The solutions obtained are \( t = -1 \) and \( t = 3 \).
Since the question specifies \( t > 0 \), the valid solution is:
\(
t = 3
\)
(c) Distance required = \(\frac{|v\times \underset{PA}{\rightarrow}|}{|v|}\)
Shortest distance is \(\sqrt{54}\)
(d) To solve for the normal vector to the plane \( \pi \) that contains lines \( L_1 \) and \( L_2 \), we must first understand that the normal vector is perpendicular to both direction vectors of \( L_1 \) and \( L_2 \).
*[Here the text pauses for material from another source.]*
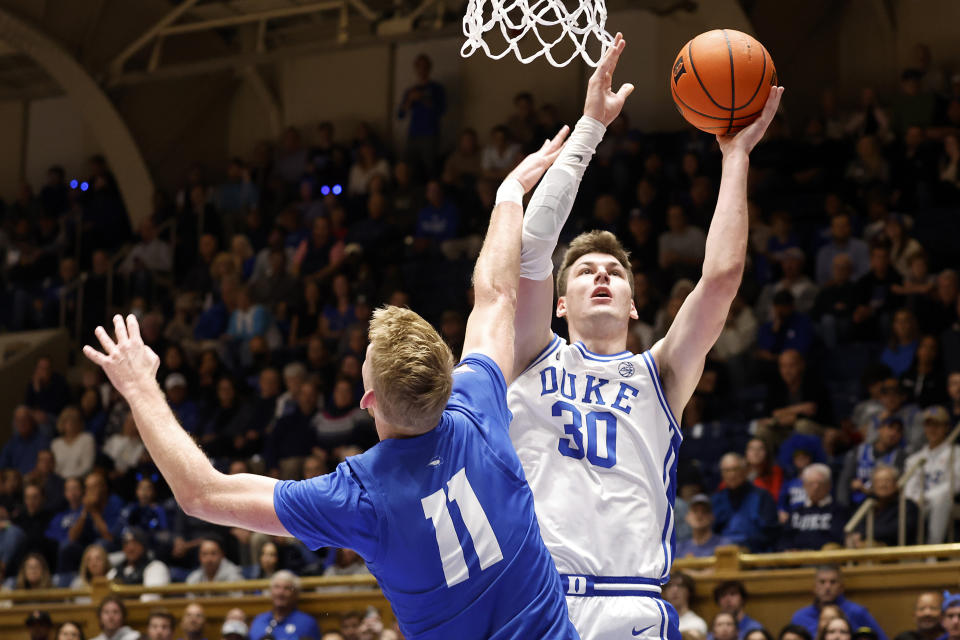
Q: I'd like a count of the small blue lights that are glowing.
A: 4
The direction vector of \( L_1 \) is given as:
\(
\begin{pmatrix}
1 \\
1 \\
0
\end{pmatrix}
\)
and to find the direction vector for \( L_2 \), we can use the vector \( \overrightarrow{PA} \), where \( P \) is the point of intersection and \( A \) is a point on \( L_1 \), given by:
\(
\overrightarrow{PA} =
\begin{pmatrix}
2t \\
0 \\
3 + t
\end{pmatrix}
\)
The vector product (cross product) of these two vectors will give us the normal vector to the plane.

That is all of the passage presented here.